En todo caso, sería injusto no reconocer que el premio Cervantes ha sido, en líneas generales, bien concedido. Como solo se otorga a escritores en español, la limitación a una veintena de naciones le impide alcanzar la repercusión internacional del Princesa de Asturias.
La Corona ha amparado siempre el premio Cervantes, tanto en el acto de la Universidad de Alcalá como en la recepción literaria en Madrid. Esa recepción se fue haciendo multitudinaria y se pobló de gentes sin relieve.
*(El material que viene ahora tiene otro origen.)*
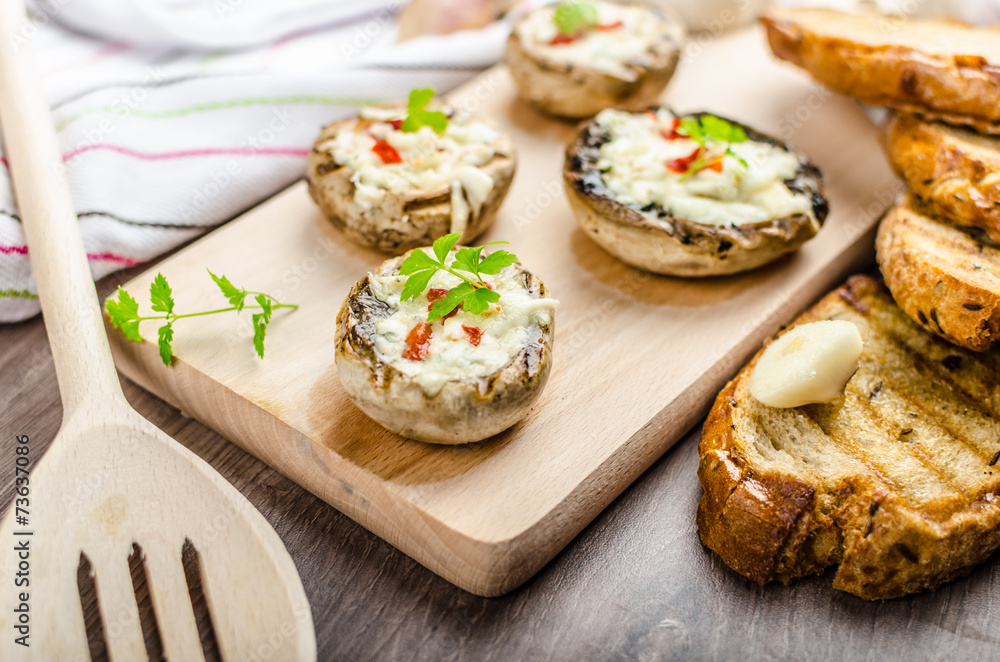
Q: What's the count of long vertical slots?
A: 3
Así que el Rey Juan Carlos I, con muy buen criterio, estableció el encuentro literario en un almuerzo en Palacio al que se convoca a poco más de un centenar de personas.
Eduardo Mendoza, sin una altivez, atendía a todos, incluso a un novelista yacente, de cuyo nombre no quiero acordarme, al que acompañaba un moribundo poeta, de cuyo nombre ni siquiera me acuerdo. Me agradó este año encontrarme con Javier Gomá, filósofo de pensamiento profundo, al que escuché en casa de Gregorio Marañón una conferencia de alta emoción. Soledad Puértolas explicaba a Isabel Bejarano el arduo trabajo que se hace en la Real Academia Española en favor de la lengua. Ana María Nafría estuvo sembrada durante el almuerzo entre José Manuel Blecua y quien firma estas líneas. José Manuel Lucía, que se ha instalado en la cima del cervantismo, departía con Jorge Edwards y con Ana Santos, directora, excelente por cierto, de la Biblioteca Nacional. Manuel Gutiérrez Aragón hablaba de cine mientras la alcaldesa de Madrid, mi querida y admirada Manuela Carmena, conversaba con José Manuel Sánchez Ron y Darío Villanueva. José Crehueras, que está haciendo una brillante gestión en Antena 3, atraía la atención de muchos invitados, entre los que estaban Íñigo Méndez de Vigo, Fernando Benzo, Montserrat Iglesias, Santiago Muñoz Machado, Juan Van Halen, reciente triunfador en el premio Zorrilla, Fernando Rodríguez Lafuente, José Terceiro, Álvaro Pombo y tantos otros. Un novelista encaramado ya, en plena juventud, en las cumbres de la literatura actual, Juan Manuel de Prada, se movía entre Aurora Egido, Carmen Riera y José María Merino. A Luis Mateo Díez le felicitaba todo el mundo por su último libro. Blanca Berasátegui soportaba el cerco de los escritores. El Cultural es la revista de referencia de la vida intelectual española.
Conversé, en fin, con la secretaria de Estado de Cultura de México y con Sánchez-Albornoz, siempre en el recuerdo su padre, que fue mi inolvidado amigo y el historiador extraordinario que fustigó a Américo Castro. La Reina Doña Letizia, que es muy culta y que procede del mundo intelectual, derrochaba sencillez y conocimiento. Jaime Alfonsín se multiplicaba para atender a todos y el Rey Felipe, sin prisas ni impaciencias, sonreía con sus invitados en simpático borboneo. Por supuesto, como todos los años, allí estaban algunas cucarachas literarias que los invitados se esforzaban gentilmente en evitar para no emporcar los mármoles y las alfombras del Palacio Real.